Format QA/QC Tests

Format QA/QC tests are used in the AmeriFlux BASE QA/QC processing pipeline to assess the compliance of uploaded files with the required FP-In format (a.k.a., Half-Hourly / Hourly Data Upload Format).

Test Description Example
Any problems reading file? If the uploaded file is malformed, it cannot be read. Error reading data from the file.
Is Filename Format valid? Checks the uploaded filename against the FP-In filename format. These filename components are not in the standard AmeriFlux format: optional parameter included (will be removed in autocorrected file)

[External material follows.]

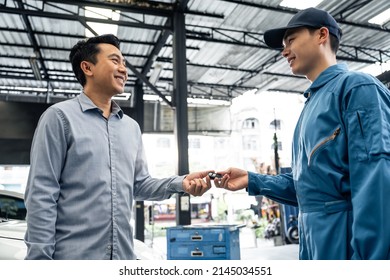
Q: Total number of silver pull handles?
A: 2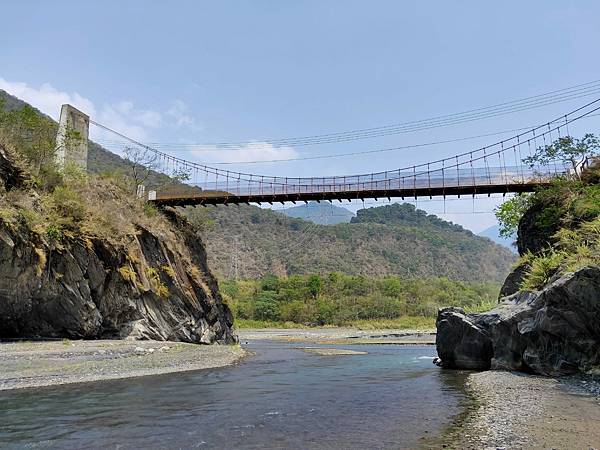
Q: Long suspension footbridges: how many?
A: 1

Do filename time components match file time period? The TIMESTAMP_START value in the first data row must match the ts_start component of the filename. The TIMESTAMP_END value in the last data row must match the ts_end component of the filename. TIMESTAMP_START 199912312330 does not match filename ts_start 20000101000 time.

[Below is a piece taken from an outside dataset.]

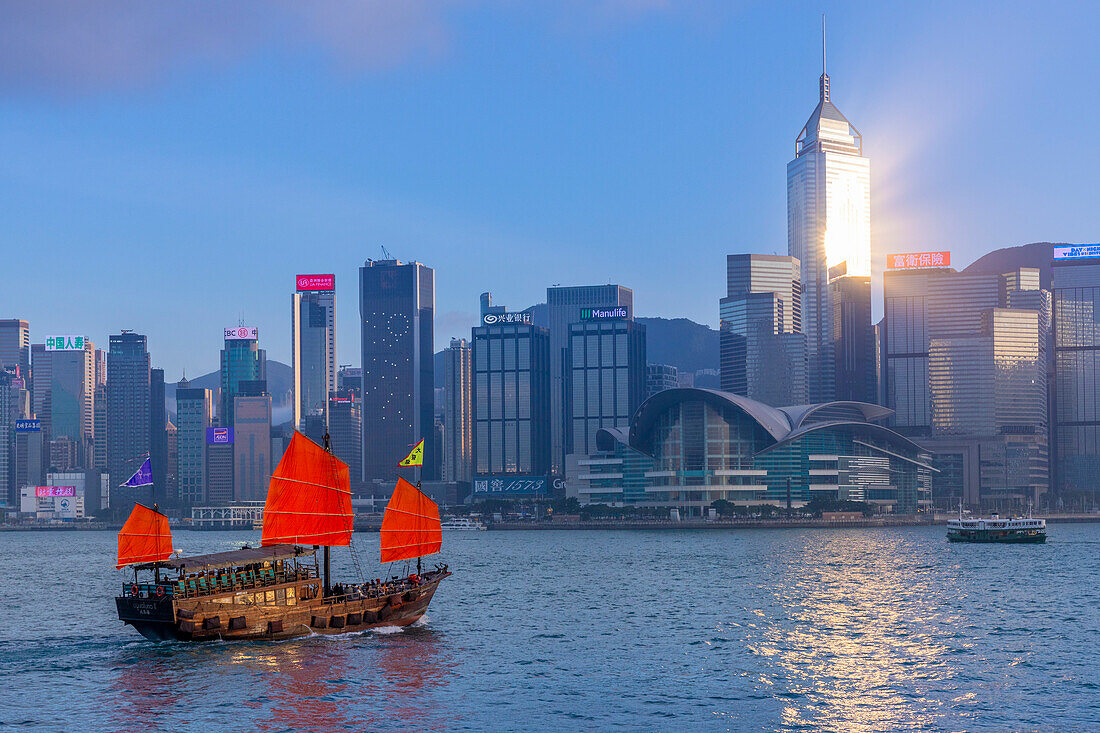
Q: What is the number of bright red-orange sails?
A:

Any invalid Missing-Value Formats? Looks for common missing value formats, including -6999, NaN, NA, and empty values. Reports the variable names in which invalid missing values are found with the number of times in parenthesis. Missing values are not indicated with -9999 for these variables (number of timestamps): TA (2); FC (41); TS_1_1_1 (12)
Are Timestamp variables as expected? TIMESTAMP_START and TIMESTAMP_END must be in columns 1 & 2. If they are not, this check reports the variables that are found. These unexpected variables were found in columns 1 & 2 instead of TIMESTAMP_START and TIMESTAMP_END: YEAR, DAY
Are Timestamp variables present? Looks for TIMESTAMP_START and TIMESTAMP_END in any column. If one or both are missing, this check reports the missing variable. Expected timestamp variable(s) TIMESTAMP_END is / are missing.

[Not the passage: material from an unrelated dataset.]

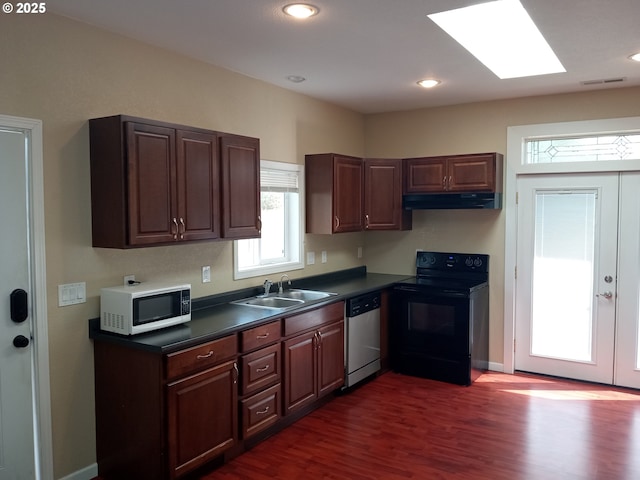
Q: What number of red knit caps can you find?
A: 0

Is all Data Missing? If there is not data present in the file, this test reports an informational message. During Data QA/QC we combine files to create the entire data record. For each timestamp, the most recent value received that has passed Format QA/QC is used. Thus, values in recently uploaded files will overwrite those in previously uploaded files (for the same time period) even if the newer value is a missing value (-9999). All 20 data variables found in the file have only missing values. Previously uploaded data with the same time period will be overwritten.
Any Variables with ALL Data Missing? Reports variables with all missing values (-9999) as an informational message. During Data QA/QC we combine files to create the entire data record. For each timestamp, the most recent value received that has passed Format QA/QC is used. Thus, values in recently uploaded files will overwrite those in previously uploaded files (for the same time period) even if the newer value is a missing value (-9999). These variables have all data missing: TA_1; TS_1_1_1. Previously uploaded data with the same time period will be overwritten.
Are primary flux Data Variables present? In most cases, we require at least one of the primary flux variables FC, LE, or H to be present in the uploaded file. None of the primary flux variables (FC, LE, H) are present.
Are any standard AmeriFlux Data Variable names present? Files are not accepted if they do not contain a few data variables in the AmeriFlux FP-In format. No data variables in the standard AmeriFlux format are present.
Are Data Variable names in correct format? Checks compliance of variable names with AmeriFlux FP-In format. See Data Variables: Base names for a list of variable base names. A reminder that variable names should not be submitted with the “_PI” qualifier. These variable names are not in standard AmeriFlux format: TSOIL, NRad, FC_PI;. They will not be included in the standard AmeriFlux data products. Non-standard variables will be saved for a non-standard data product that will be available in future.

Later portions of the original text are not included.